Edit: The other question is only asking for the magic number, but I'd like to get know about the whole function, not only this part.

回答1:

It being the "best" is argumentative.

It being "good", or even "very good", at least superficially, is easy.

seed ^= hasher(v) + 0x9e3779b9 + (seed<<6) + (seed>>2);

We'll presume seed is a previous result of hasher or this algorithm.

^= means that the bits on the left and bits on the right all change the bits of the result.

hasher(v) is presumed to be a decent hash on v. But the rest is defence in case it isn't a decent hash.

0x9e3779b9 is a 32 bit value (it could be extended to 64 bit if size_t was 64 bit arguably) that contains half 0s and half 1s. It is basically a random series of 0s and 1s done by approximating particular irrational constant as a base-2 fixed point value. This helps ensure that if the hasher returns bad values, we still get a smear of 1s and 0s in our output.

(seed<<6) + (seed>>2) is a bit shuffle of the incoming seed.

Imagine the 0x constant was missing. Imagine the hasher returns the constant 0x01000 for almost every v passed in. Now, each bit of the seed is spread out over the next iteration of the hash, during which it is again spread out.

The seed ^= (seed<<6) + (seed>>2) 0x00001000 becomes 0x00041400 after one iteration. Then 0x00859500. As you repeat the operation, any set bits are "smeared out" over the output bits. Eventually the right and left bits collide, and carry moves the set bit from "even locations" to "odd locations".

The bits dependent on the value of an input seed grows relatively fast and in complex ways as the combine operation recurses on the seed operation. Adding causes carries, which smear things even more. The 0x constant adds a bunch of pseudo-random bits that make boring hash values occupy more than a few bits of the hash space after being combined.

It is asymmetric thanks to addition (combining the hashes of "dog" and "god" gives different results), it handles boring hash values (mapping characters to their ascii value, which only involves twiddling a handful of bits). And, it is reasonably fast.

Slower hash combines that are cryptographically strong can be better in other situations. I, naively, would presume that making the shifts be a combination of even and odd shifts might be a good idea (but maybe addition, which moves even bits from odd bits, makes that less of a problem: after 3 iterations, incoming lone seed bits will collide and add and cause a carry).

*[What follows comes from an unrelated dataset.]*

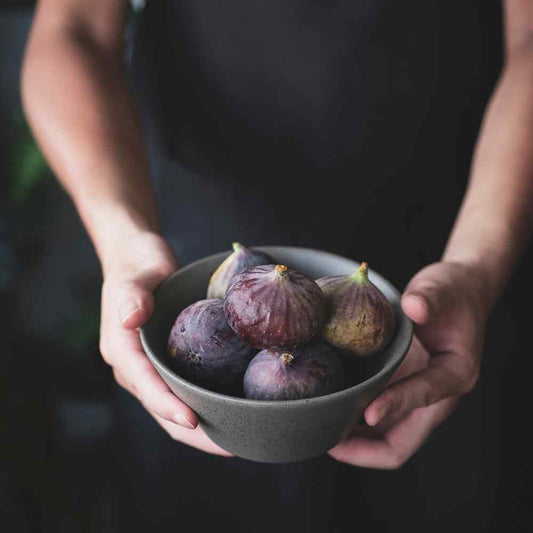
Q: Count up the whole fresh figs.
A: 5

The downside to this kind of analysis is that it only takes one mistake to make a hash function really bad. Pointing out all the good things doesn't help that much. So another thing that makes it good now is that it is reasonably famous and in an open-source repository, and I haven't heard anyone point out why it is bad.



回答2:

It's not the best, surprisingly to me it's not even particularily good. Figure 1: The entropic effect of a single bit change in one of two random 32 bit numbers being combined to a single 32 bit number using boost::hash_combine

Figure 2: The effect of a single bit change in one of two random 32 bit numbers on the result of boost::hash_combine

The entropic effect of a single bit change in either value that is being combined needs to be at least log(2) [black line]. As can be seen in figure 1 this is not the case for the highest bit of the seed value and a little tight for the second to highest value as well. This means that statistically the high bits in the seed are being lost. Using bit-rotations instead of bit-shifts, xor or addition with carry instead of simple addition one could easily create a similar hash_combine that preserves entropy better. Also when hash and seed both are of low entropy a hash_combine that spreads more would be prefereable. The rotation that maximizes this spread is the golden section if the number of hashes that are to be combined is not known in advance or is large. Using these ideas I propose the following hash_combine, that is using 6 operations just like boost but is achieving more chaotic hash behavior and preserves the input bits better. Of course one can always go wild and win the contest by adding in just a single multiplication by an uneven integer, this will distribute the hashes very well.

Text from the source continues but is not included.